Assigned task: Only lines containing the string "white" belong in the answer; find them in the records and copy them.

Working data:

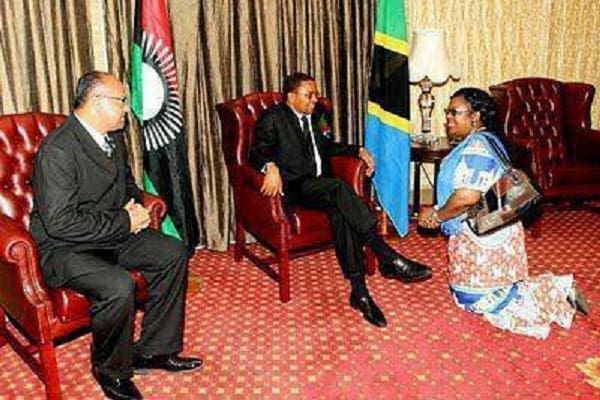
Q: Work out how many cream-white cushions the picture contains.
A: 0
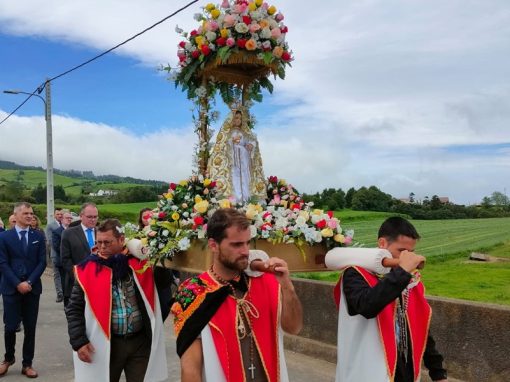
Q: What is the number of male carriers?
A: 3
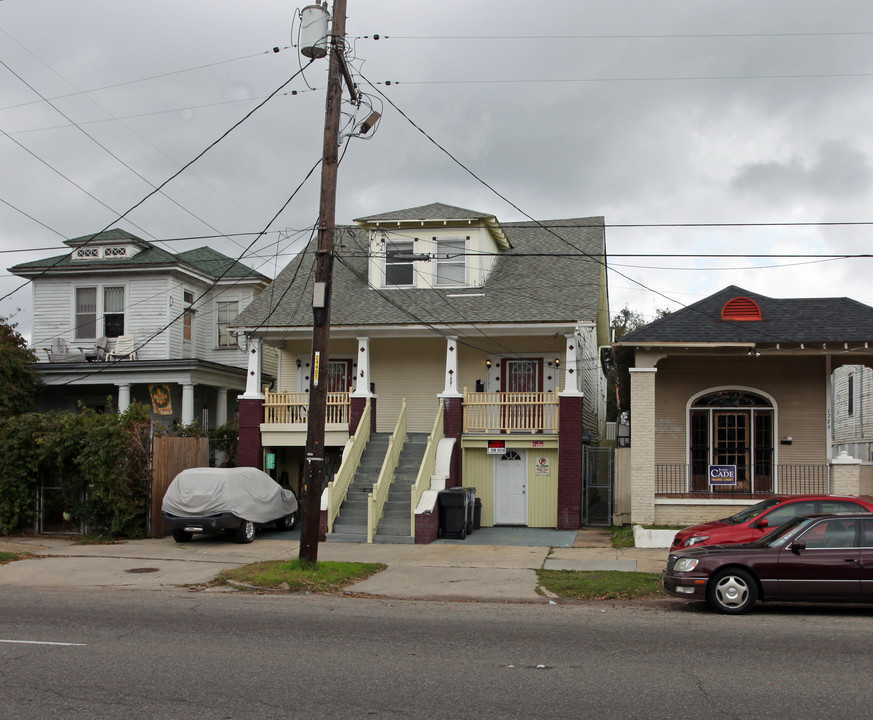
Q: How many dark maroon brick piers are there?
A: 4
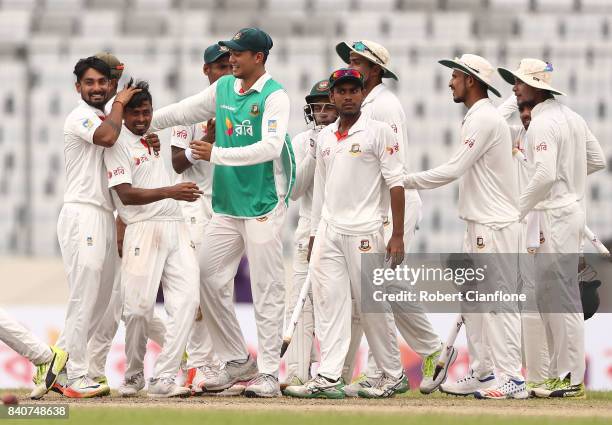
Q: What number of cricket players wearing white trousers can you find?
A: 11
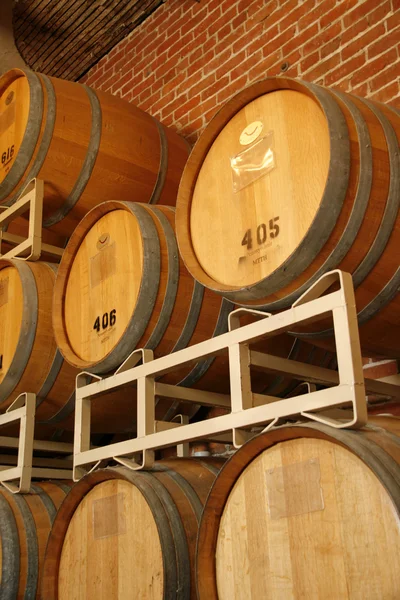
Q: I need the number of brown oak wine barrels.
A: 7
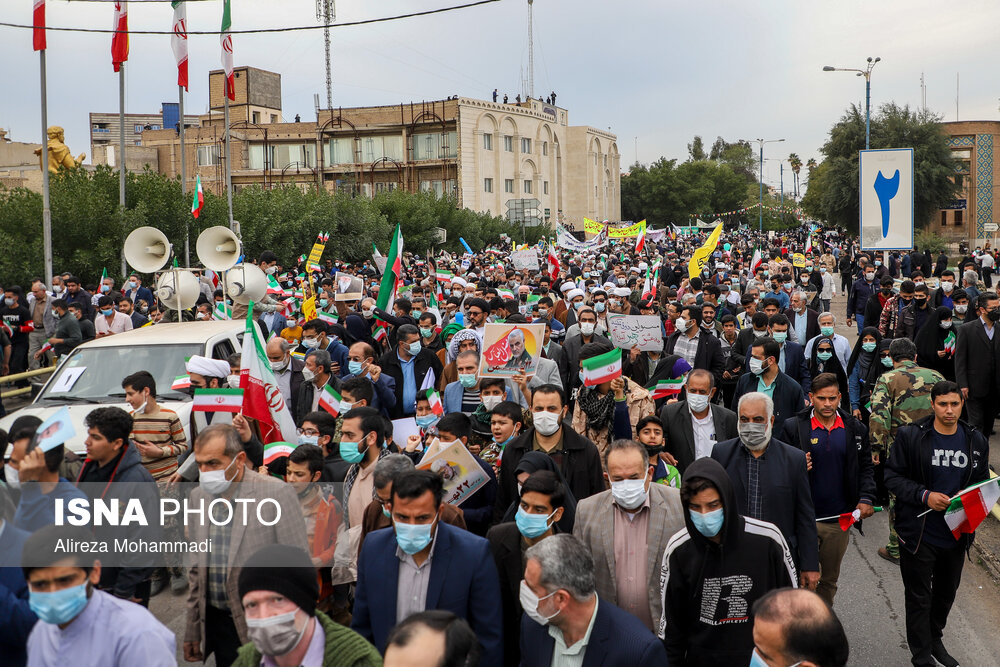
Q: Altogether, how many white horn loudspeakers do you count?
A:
--
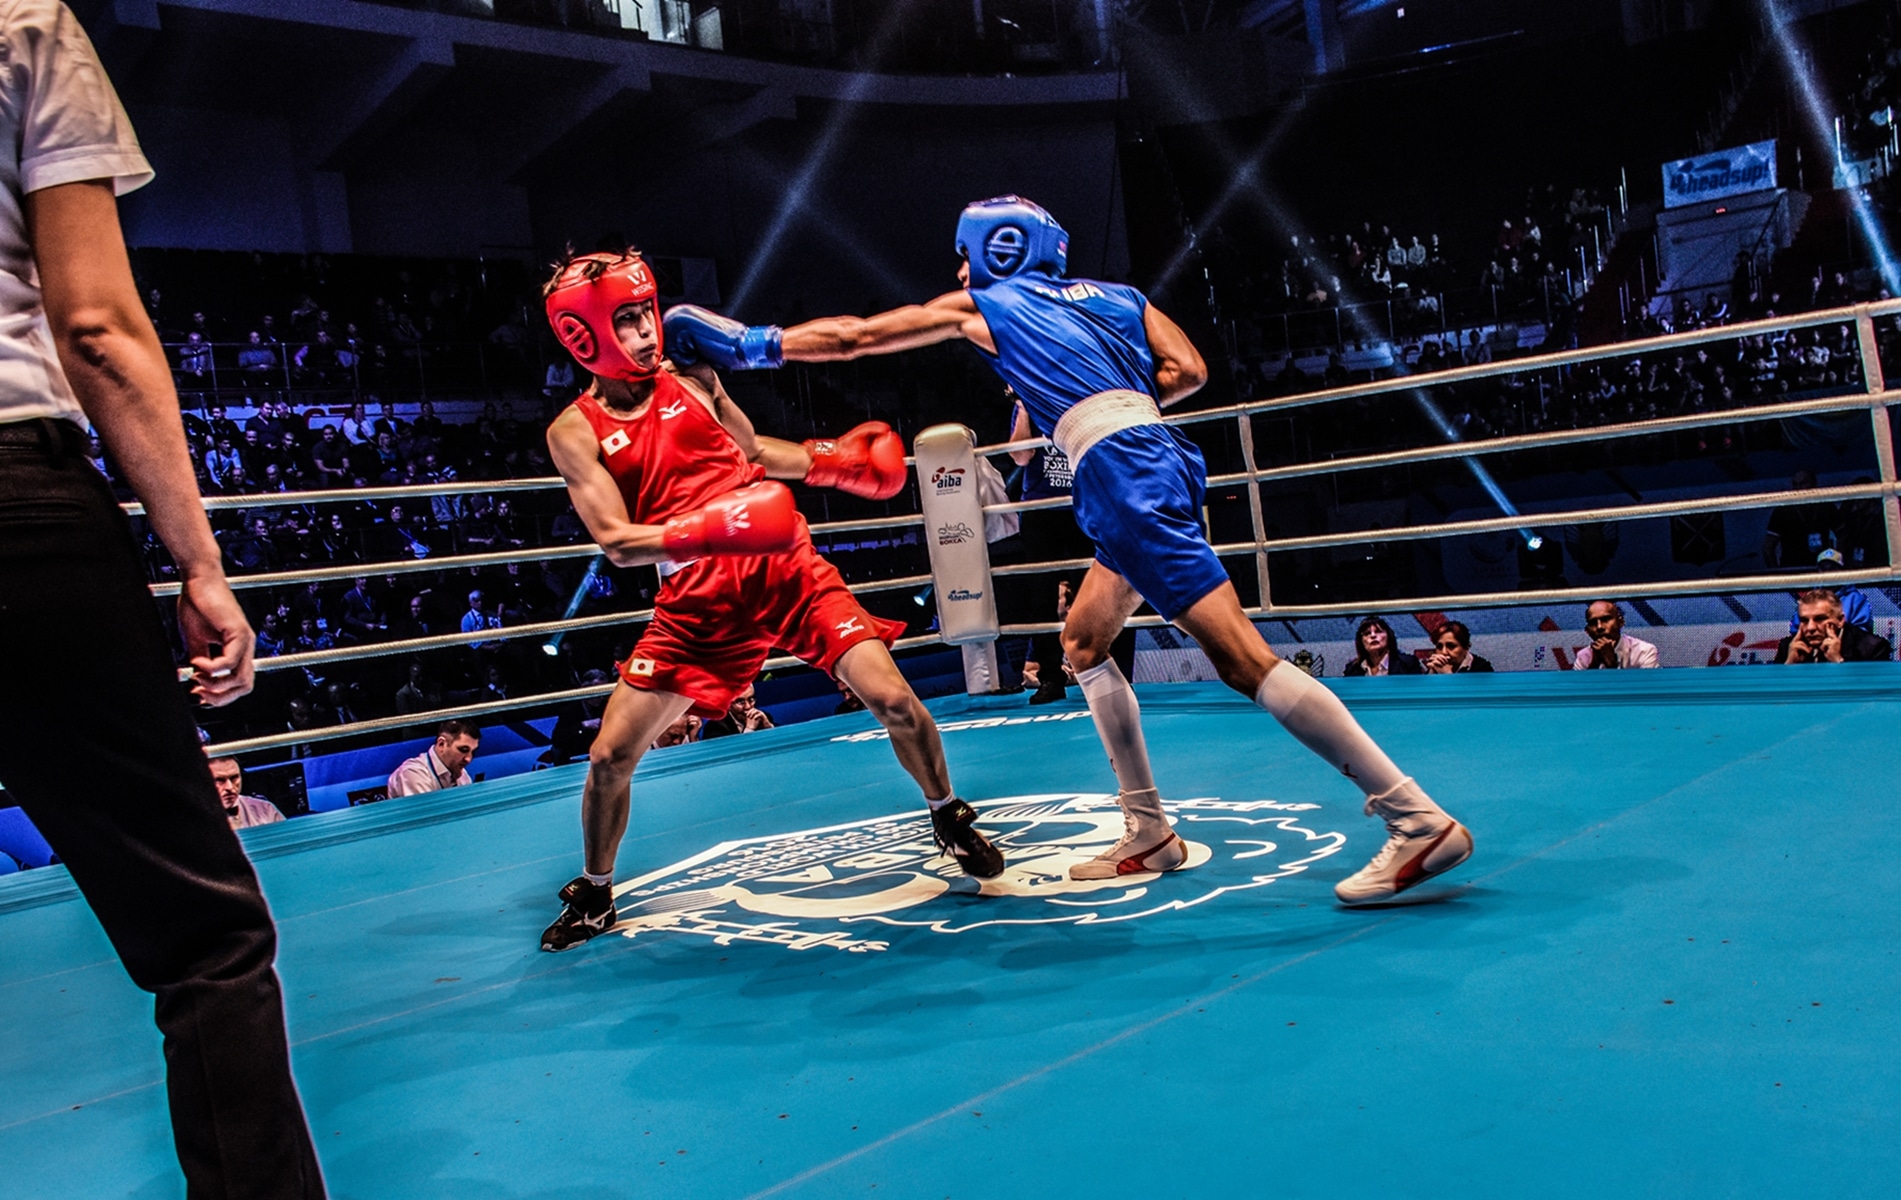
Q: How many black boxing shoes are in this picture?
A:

Result of the exercise:
Q: Work out how many cream-white cushions the picture contains.
Q: What number of cricket players wearing white trousers can you find?
Q: Altogether, how many white horn loudspeakers do you count?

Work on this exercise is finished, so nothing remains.